# What is needed
Search the records for the word "image" and copy each line in which it appears.

# The data
>>>>>

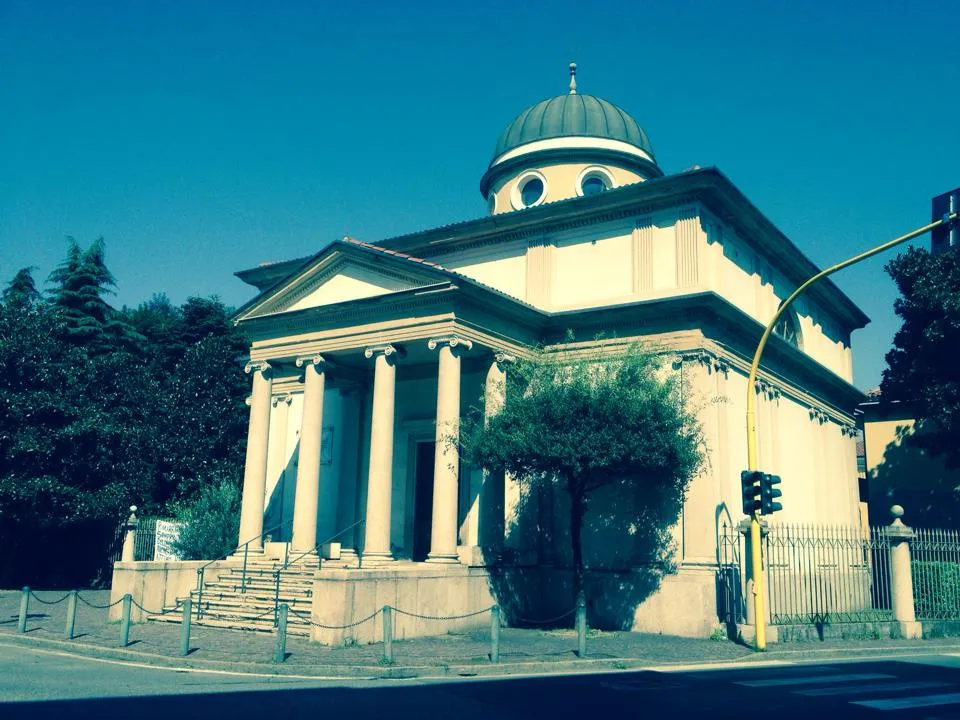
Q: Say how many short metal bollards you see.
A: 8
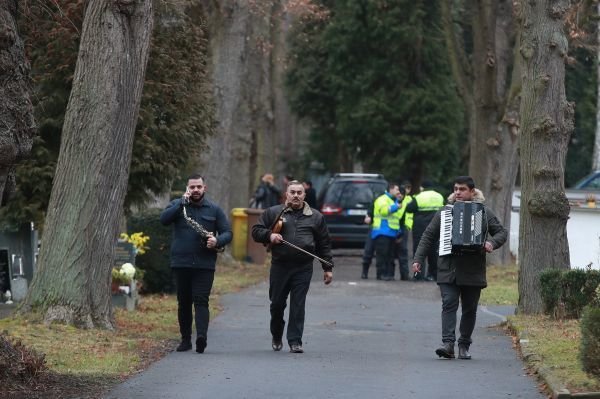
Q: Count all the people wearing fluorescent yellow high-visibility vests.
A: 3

<<<<<
>>>>>

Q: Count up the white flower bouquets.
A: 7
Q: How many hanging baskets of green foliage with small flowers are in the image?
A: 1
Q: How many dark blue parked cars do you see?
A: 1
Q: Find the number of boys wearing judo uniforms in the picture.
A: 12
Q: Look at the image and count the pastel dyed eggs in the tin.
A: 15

<<<<<

# Solution for this task
Q: How many hanging baskets of green foliage with small flowers are in the image?
Q: Look at the image and count the pastel dyed eggs in the tin.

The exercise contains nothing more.